MATERIAL SHOWN >>
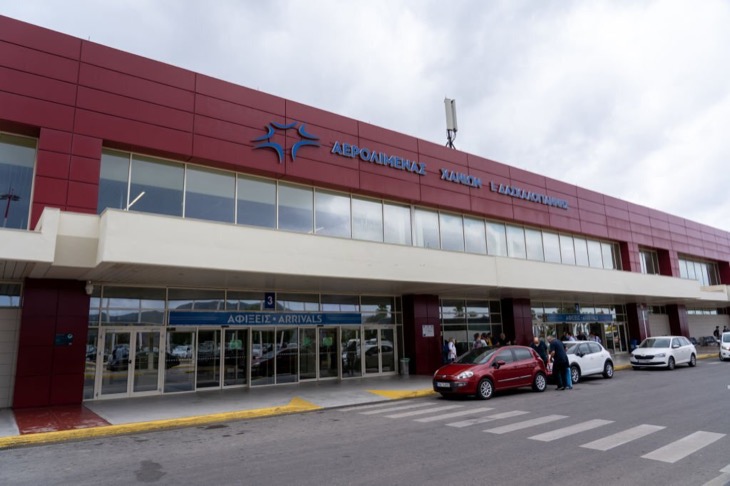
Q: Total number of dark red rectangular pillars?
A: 5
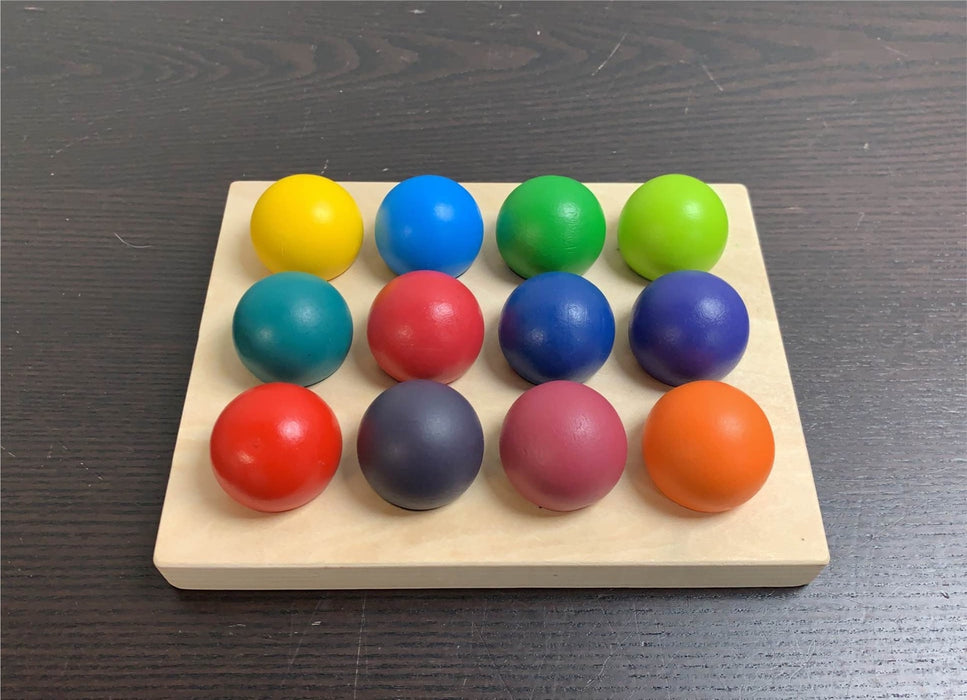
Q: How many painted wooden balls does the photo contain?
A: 12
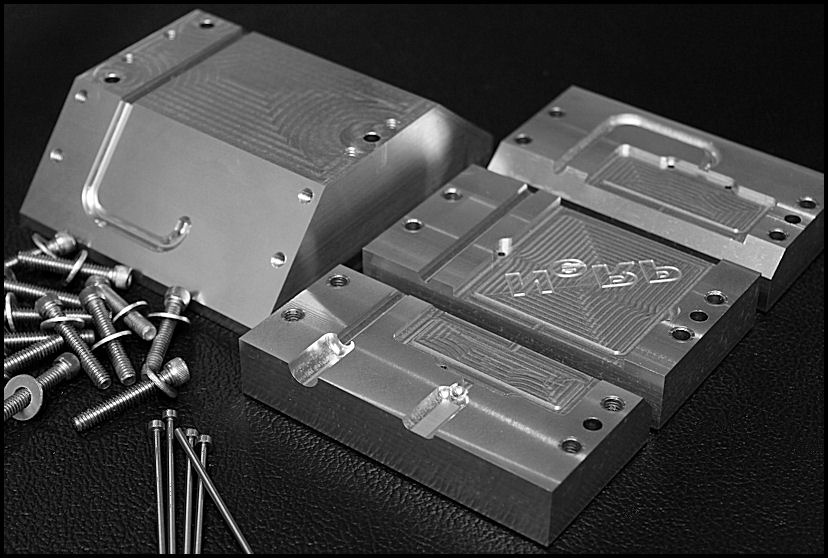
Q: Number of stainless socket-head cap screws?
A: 12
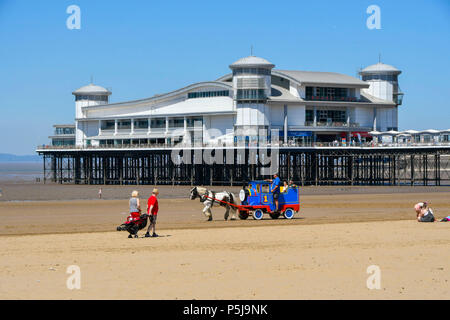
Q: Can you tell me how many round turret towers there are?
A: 3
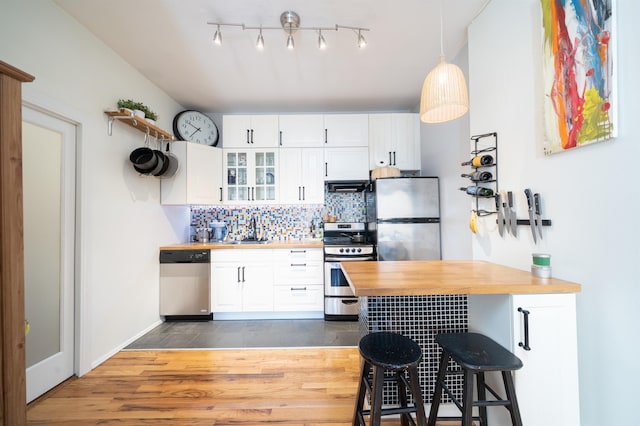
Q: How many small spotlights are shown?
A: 5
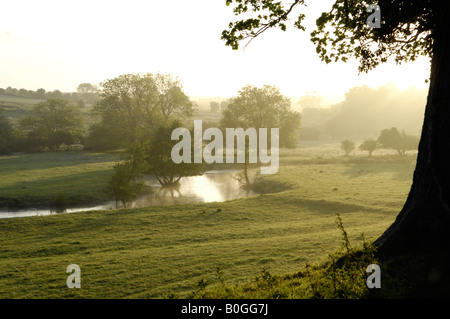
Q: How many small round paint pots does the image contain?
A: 0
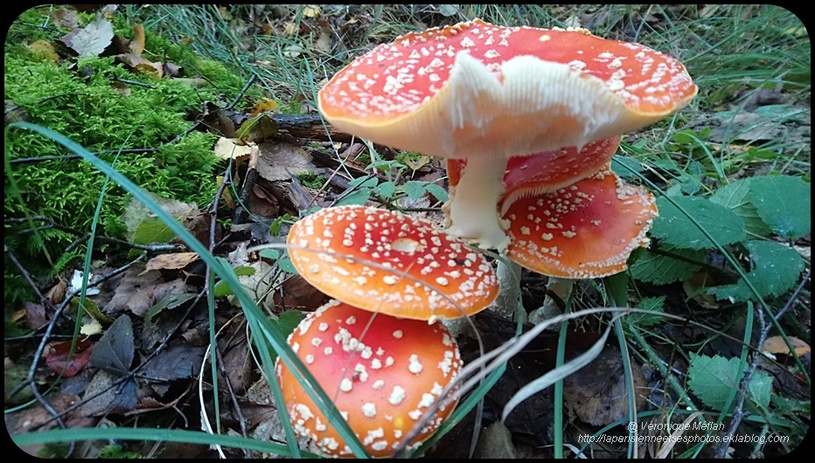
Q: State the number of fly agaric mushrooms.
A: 5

AIM OF THE TASK >> For every line above that has "does" in it, copy the line.

OUTPUT OF THE EXERCISE >>
Q: How many painted wooden balls does the photo contain?
Q: How many small round paint pots does the image contain?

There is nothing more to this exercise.